[MATERIALS PROVIDED]

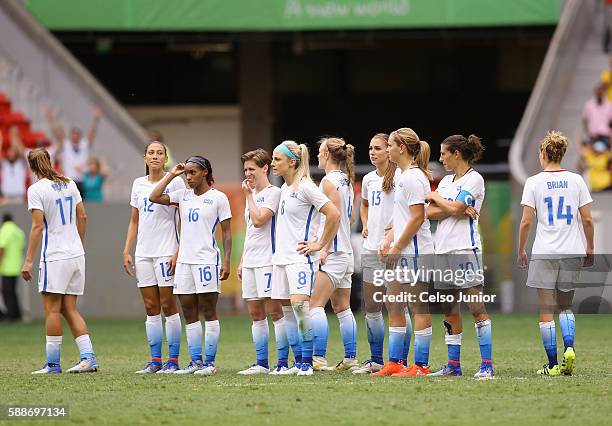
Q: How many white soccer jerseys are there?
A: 10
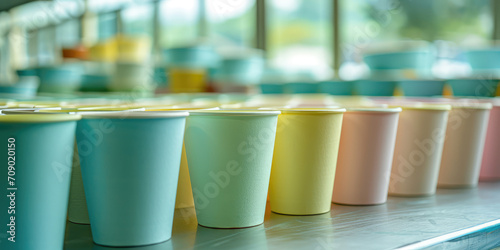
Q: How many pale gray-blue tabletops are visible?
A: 1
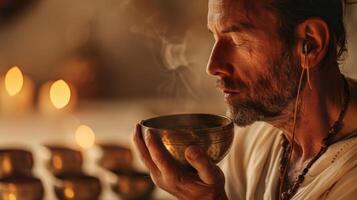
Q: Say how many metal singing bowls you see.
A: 7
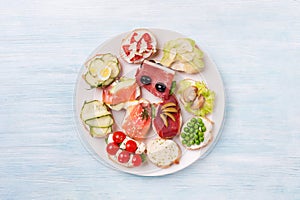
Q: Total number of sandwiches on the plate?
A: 12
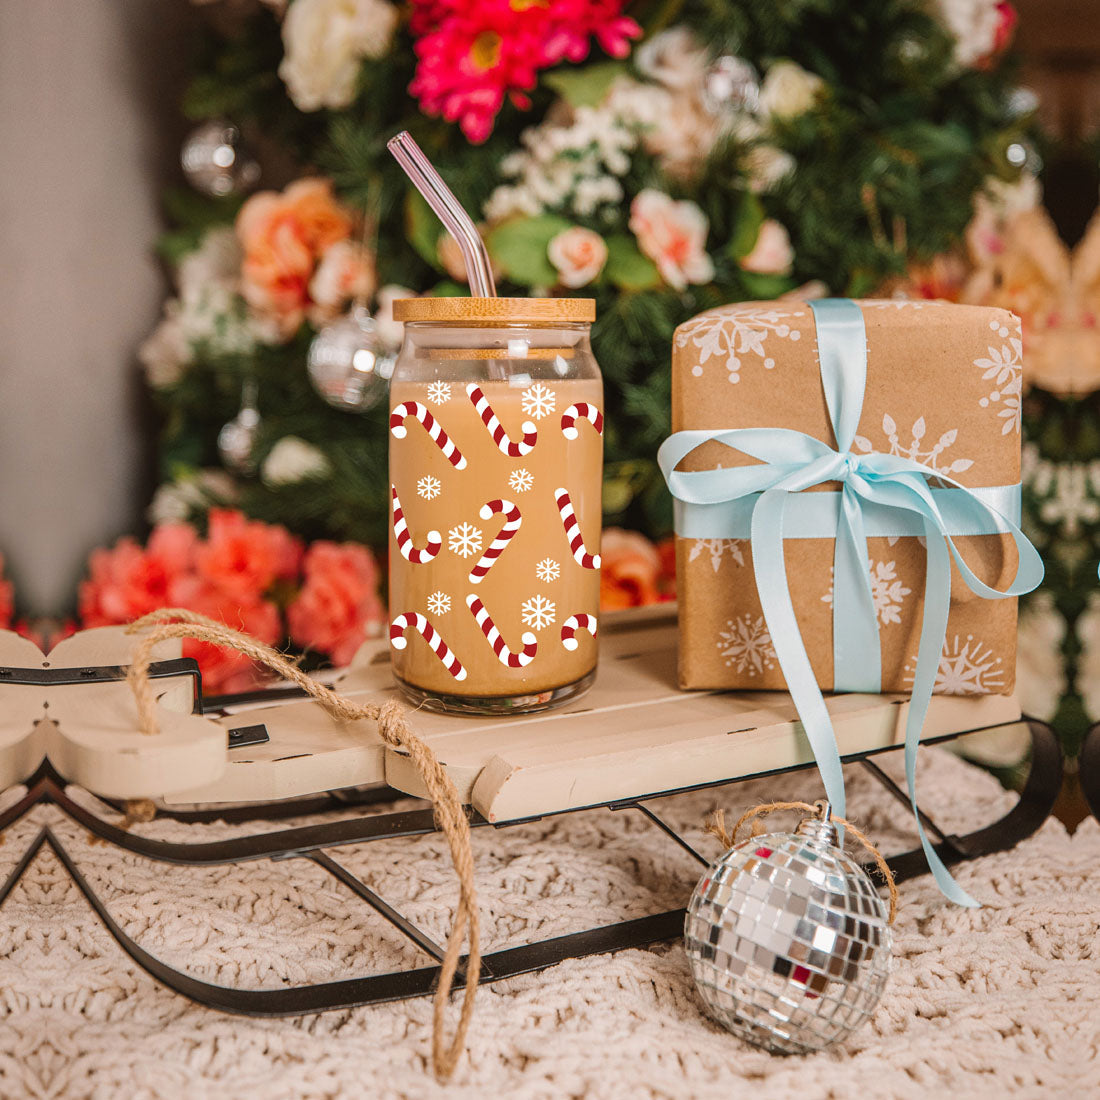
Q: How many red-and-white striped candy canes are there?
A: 9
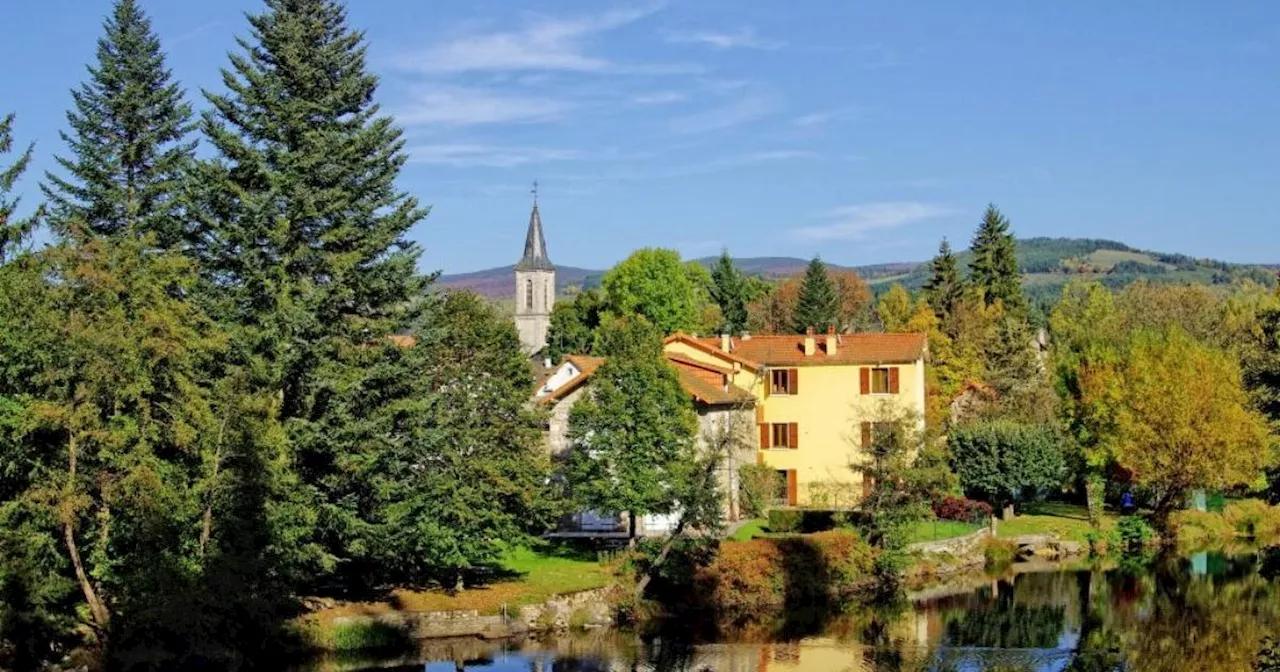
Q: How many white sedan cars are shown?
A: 0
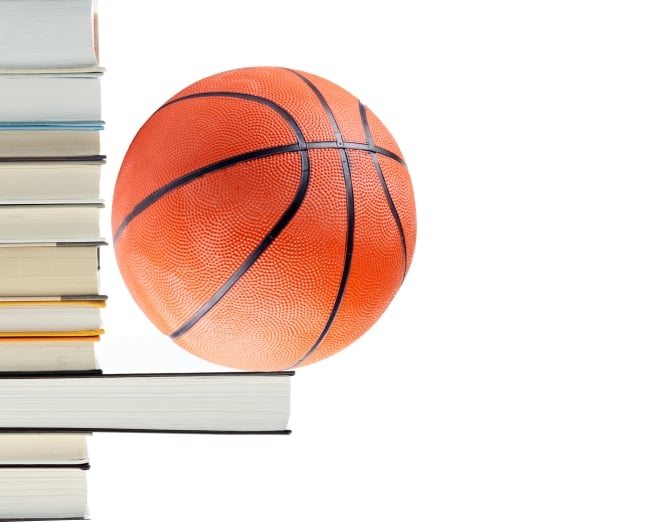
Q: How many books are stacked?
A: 11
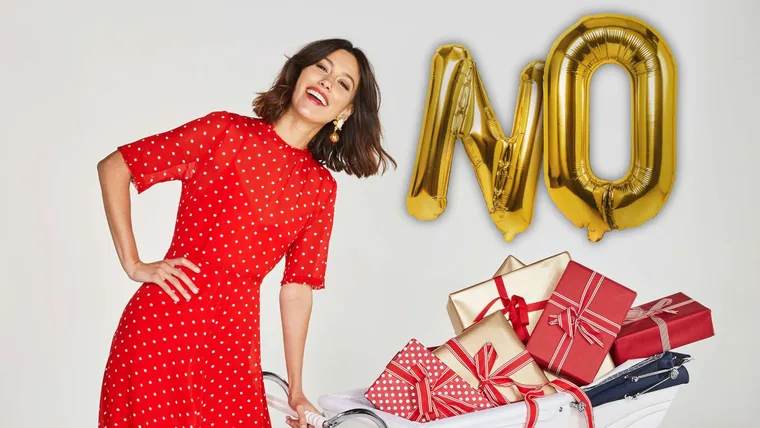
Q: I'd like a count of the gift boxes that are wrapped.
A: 6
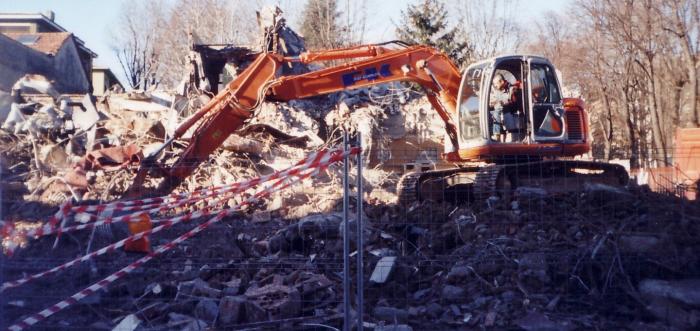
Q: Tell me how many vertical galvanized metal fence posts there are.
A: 2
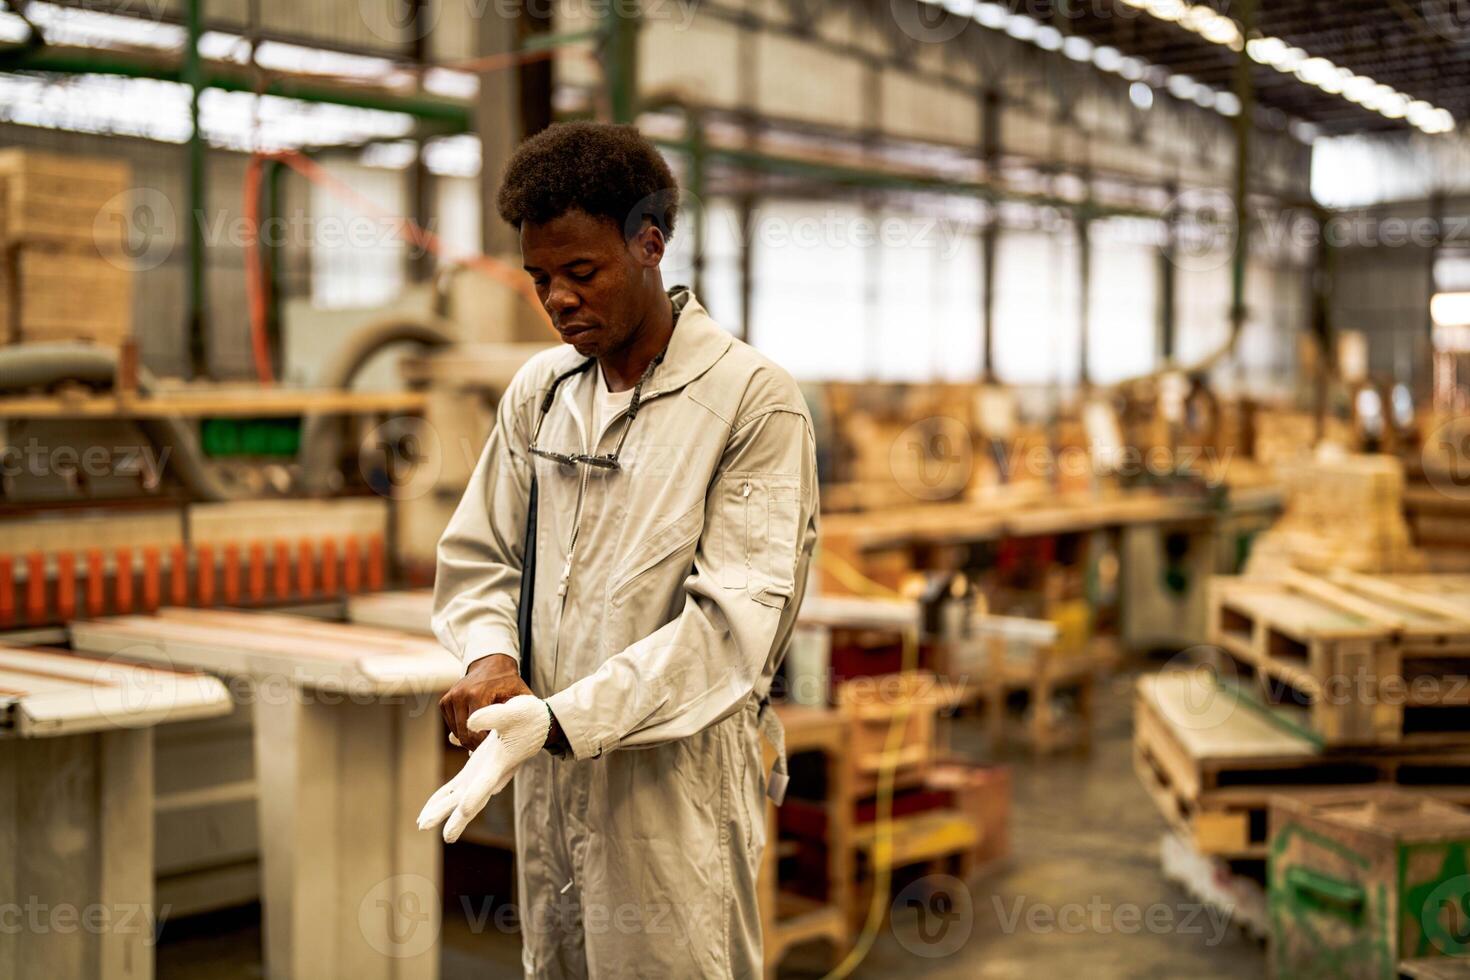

[/MATERIALS PROVIDED]

• _REQUIREMENT_:
In how many lines of the data does the string "white" occur? Answer with the number and nothing else.

• _TASK SOLUTION_:
3